NEW YORK, Dec 8 (Reuters) - In his latest film, “Top Five,” comedian Chris Rock takes the reins as a triple-threat director, writer and star, but once he assembled a cast of comic talent Rock said he was happy to just let them do what they do best.
“The way I look at it is, it’s my movie, but it’s your part,” said Rock, referring to comic heavyweights Cedric the Entertainer, Kevin Hart, Tracy Morgan and JB Smoove.
They provide the edgy, satirical film, which opens in U.S. theaters on Friday, with much of its controlled comic chaos. Other comedians turn up in small bits playing themselves.
“I wanted everybody to shine. That’s what they’re there for, that’s why they’re stars,” said Rock. “I’ve done movies where I was too much in love with my own words.”
In “Top Five,” Rock plays troubled comic Andre Allen, who yearns to be taken seriously. Several years into recovery, he has forged a career with a series of “Hammy the Bear” movies -- in which he wears a bear suit.
While promoting his foray into “serious cinema,” an absurdly earnest tale of a Haitian slave uprising entitled “Uprize!”, Allen is trailed by a journalist played by Rosario Dawson for a profile piece.

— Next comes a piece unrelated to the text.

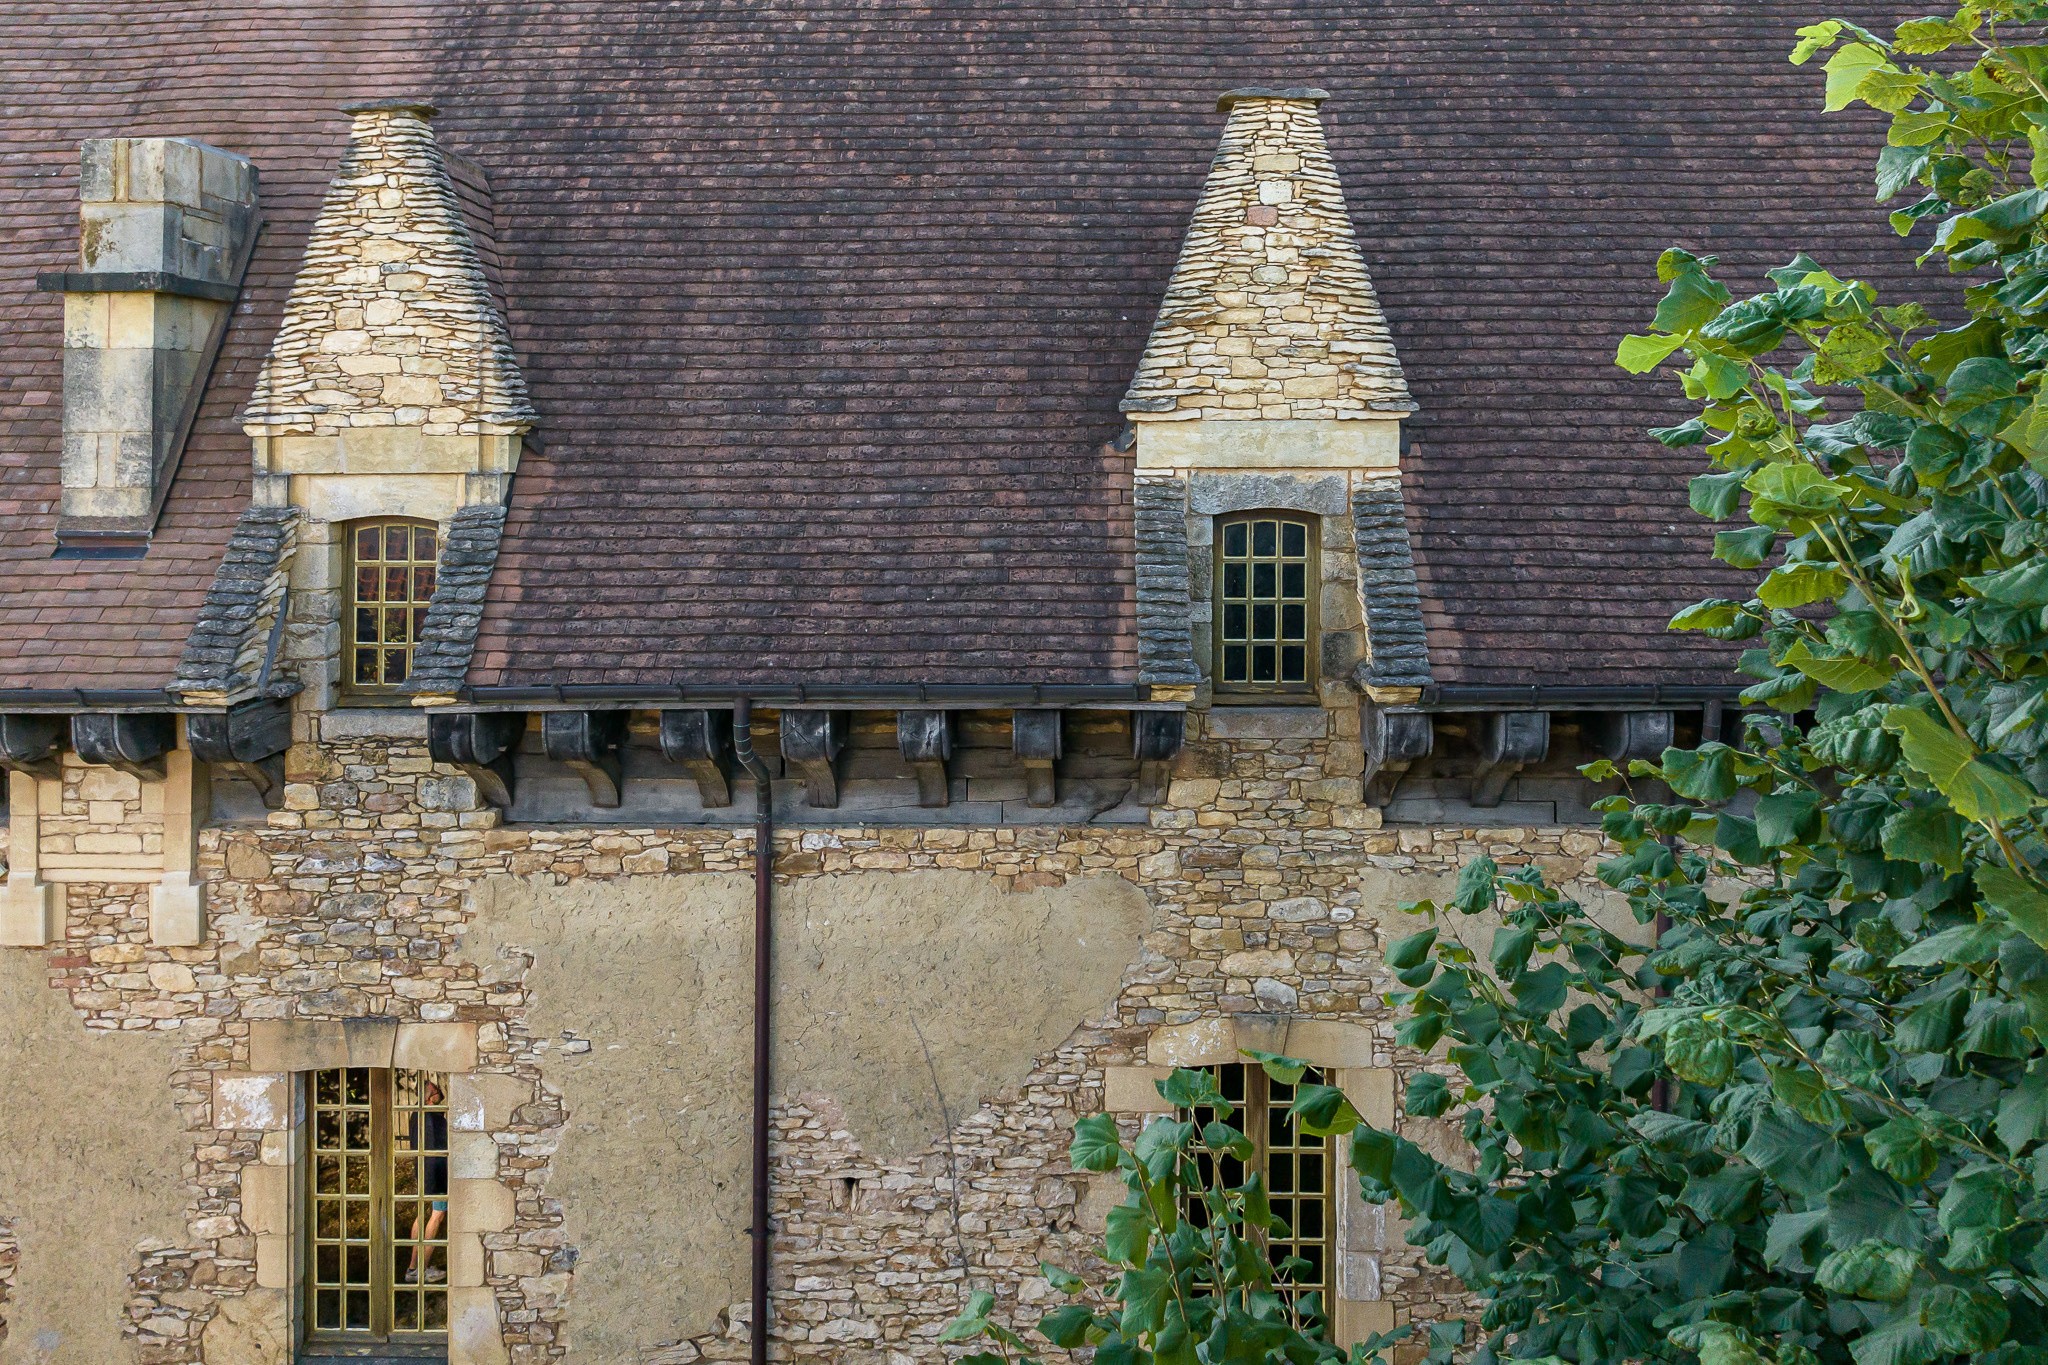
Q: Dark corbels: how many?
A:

Unlike his cast of comic heavyweights, Rock recalled having “to beg her to be in the movie. I couldn’t even get a meeting -- with my friend.”
“Oh come on, that’s not true,” Dawson laughed, explaining that she had just come off of seven or eight films back-to-back, and was feeling burnt out.
But she said it was a remarkable experience. Shot in New York City, “Top Five” takes place in the course of a single day.
While some might say he is playing a variation on himself, Rock, 49, said the character is drawn from legendary black comics ranging from Eddie Murphy and Chris Tucker to Martin Lawrence and Jamie Foxx.
And, as with his standup, he drew from real life.
“It is just a movie,” Rock said, repeating a line from the film.
“But -- people that think are always going to make things that make you think,” he added. “When you go into something saying ‘I got something to say!', it always sucks. I learned that in standup, just tell the joke. You’re smart, and at the end of this people will take something smart out of it.”